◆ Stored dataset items
⟨
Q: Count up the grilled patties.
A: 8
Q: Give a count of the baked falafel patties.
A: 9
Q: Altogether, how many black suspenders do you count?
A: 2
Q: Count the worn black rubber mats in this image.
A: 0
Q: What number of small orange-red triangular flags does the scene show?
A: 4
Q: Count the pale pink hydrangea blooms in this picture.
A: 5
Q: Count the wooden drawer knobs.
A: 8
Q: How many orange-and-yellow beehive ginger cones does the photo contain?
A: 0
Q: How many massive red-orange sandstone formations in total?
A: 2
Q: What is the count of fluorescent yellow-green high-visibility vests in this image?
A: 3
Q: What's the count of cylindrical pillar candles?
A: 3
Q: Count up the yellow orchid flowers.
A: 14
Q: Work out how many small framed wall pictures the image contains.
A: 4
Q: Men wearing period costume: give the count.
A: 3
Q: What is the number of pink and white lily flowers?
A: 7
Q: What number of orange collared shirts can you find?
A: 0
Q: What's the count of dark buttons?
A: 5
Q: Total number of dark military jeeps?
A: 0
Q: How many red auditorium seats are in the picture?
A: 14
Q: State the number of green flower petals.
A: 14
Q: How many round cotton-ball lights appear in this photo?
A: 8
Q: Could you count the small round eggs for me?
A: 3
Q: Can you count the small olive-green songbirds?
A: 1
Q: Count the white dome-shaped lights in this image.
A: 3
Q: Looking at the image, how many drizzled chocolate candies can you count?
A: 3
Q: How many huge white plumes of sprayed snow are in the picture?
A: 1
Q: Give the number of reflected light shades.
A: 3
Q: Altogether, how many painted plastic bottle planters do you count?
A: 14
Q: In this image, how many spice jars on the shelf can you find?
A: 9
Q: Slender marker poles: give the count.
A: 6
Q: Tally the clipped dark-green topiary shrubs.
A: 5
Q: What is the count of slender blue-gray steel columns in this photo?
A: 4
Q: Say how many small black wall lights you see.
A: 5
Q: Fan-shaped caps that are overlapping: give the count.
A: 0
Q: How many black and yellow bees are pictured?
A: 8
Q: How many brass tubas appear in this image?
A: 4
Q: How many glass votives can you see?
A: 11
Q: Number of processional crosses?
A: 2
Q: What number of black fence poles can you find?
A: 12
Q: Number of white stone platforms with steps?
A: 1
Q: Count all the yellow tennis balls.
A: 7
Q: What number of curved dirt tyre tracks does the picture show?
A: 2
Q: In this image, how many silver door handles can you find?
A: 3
⟩
The task here is to output the line with "Q: In this image, how many silver" and all lines after it to the end of the records above, exactly and only those.

Q: In this image, how many silver door handles can you find?
A: 3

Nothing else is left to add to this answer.